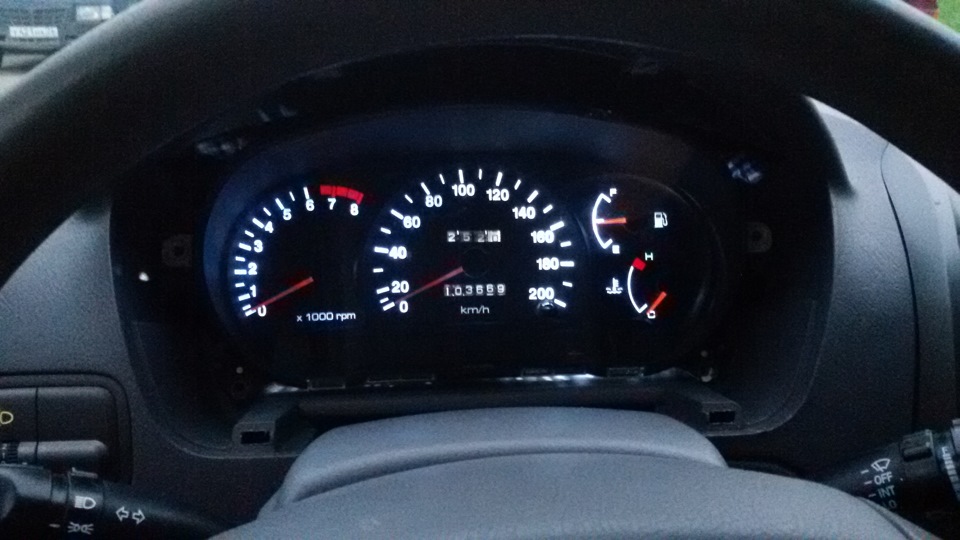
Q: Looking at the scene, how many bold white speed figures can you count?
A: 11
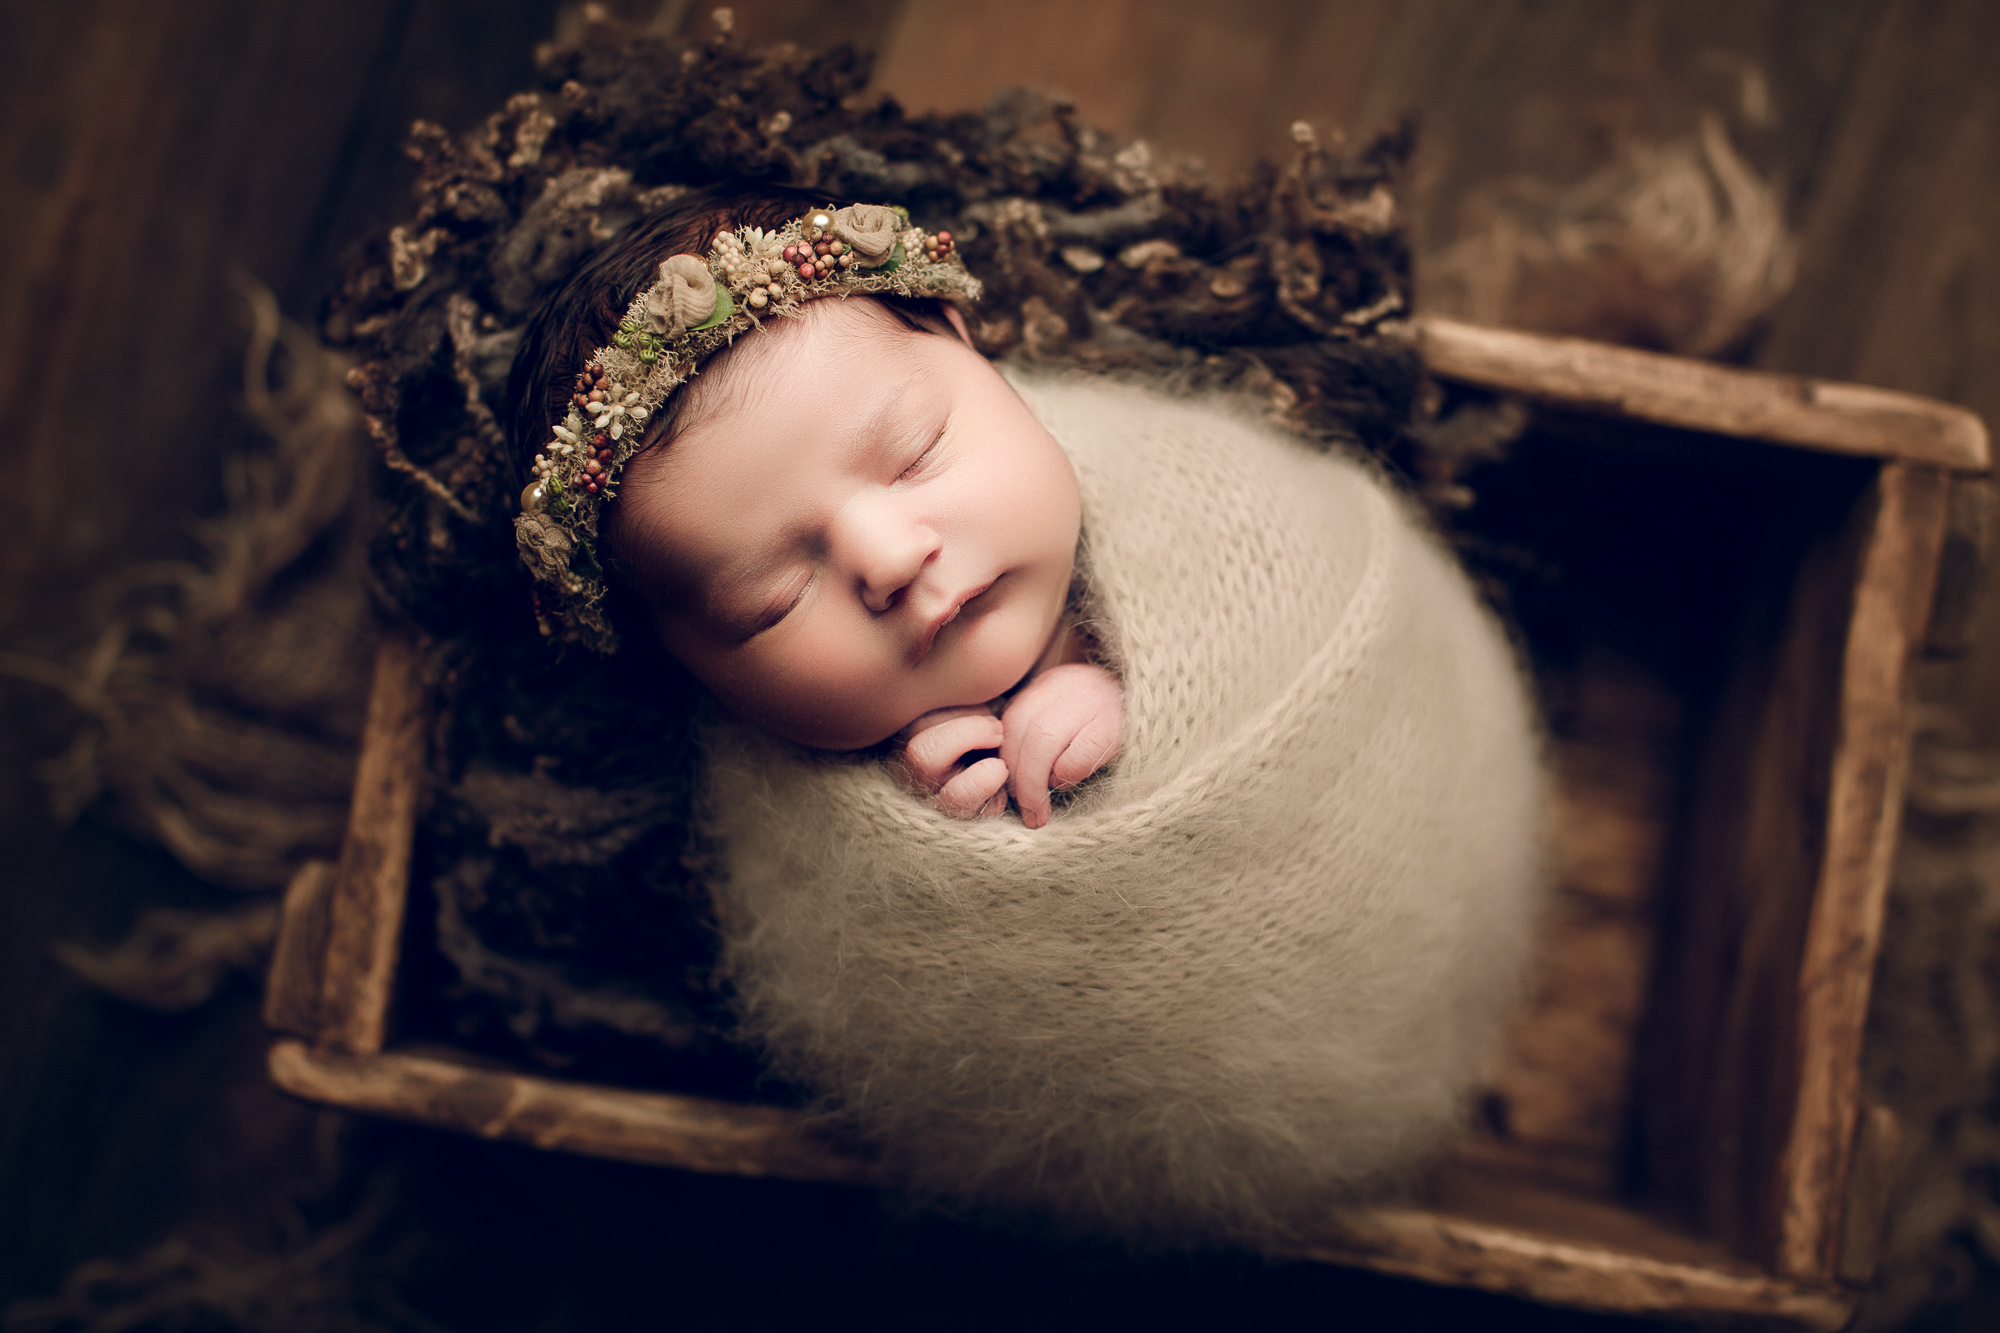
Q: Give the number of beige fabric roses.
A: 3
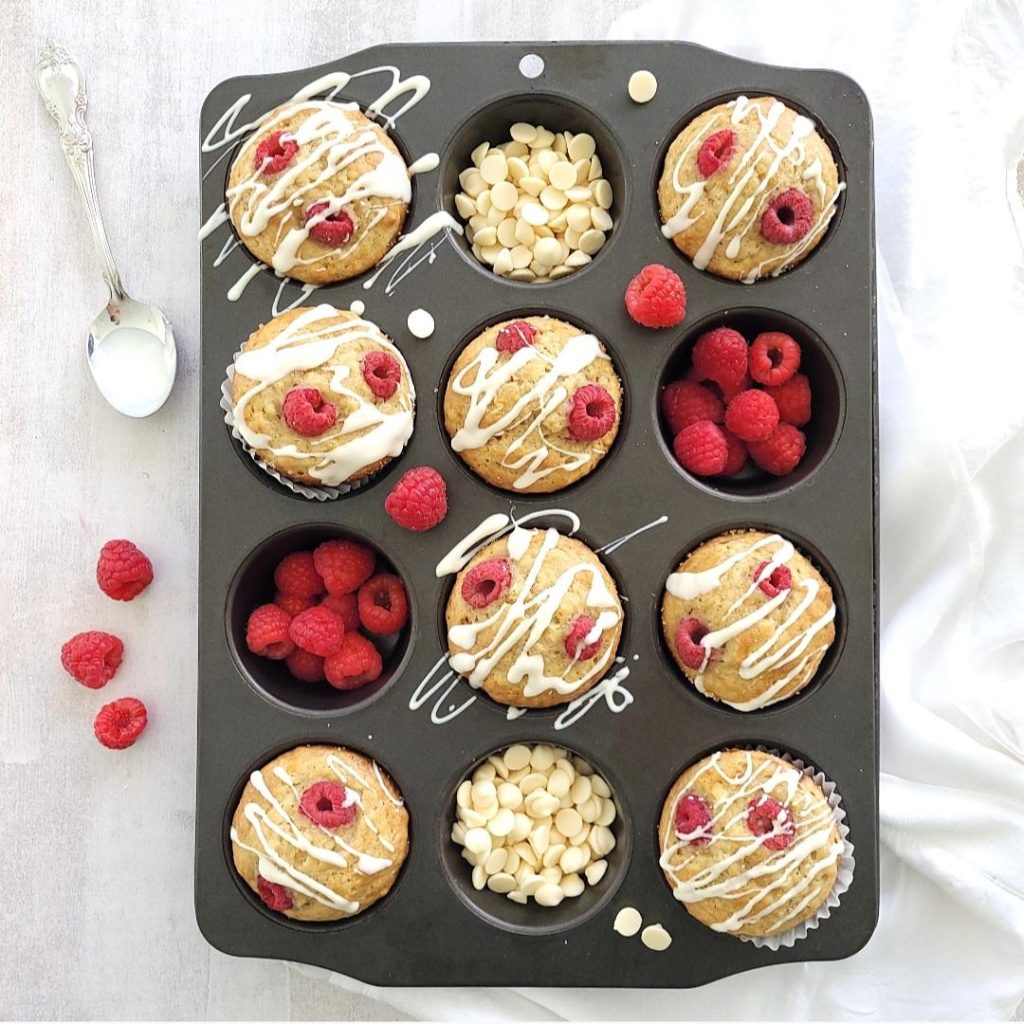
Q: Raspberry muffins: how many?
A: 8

-*-

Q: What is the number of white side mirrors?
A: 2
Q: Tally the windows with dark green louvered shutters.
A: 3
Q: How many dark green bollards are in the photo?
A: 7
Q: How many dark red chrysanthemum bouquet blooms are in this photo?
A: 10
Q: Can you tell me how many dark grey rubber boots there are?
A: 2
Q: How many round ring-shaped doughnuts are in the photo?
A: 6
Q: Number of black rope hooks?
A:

-*-

Retrieve each line from the records above where the word "many" occurs.

Q: Looking at the scene, how many bold white speed figures can you count?
Q: Raspberry muffins: how many?
Q: How many dark green bollards are in the photo?
Q: How many dark red chrysanthemum bouquet blooms are in this photo?
Q: Can you tell me how many dark grey rubber boots there are?
Q: How many round ring-shaped doughnuts are in the photo?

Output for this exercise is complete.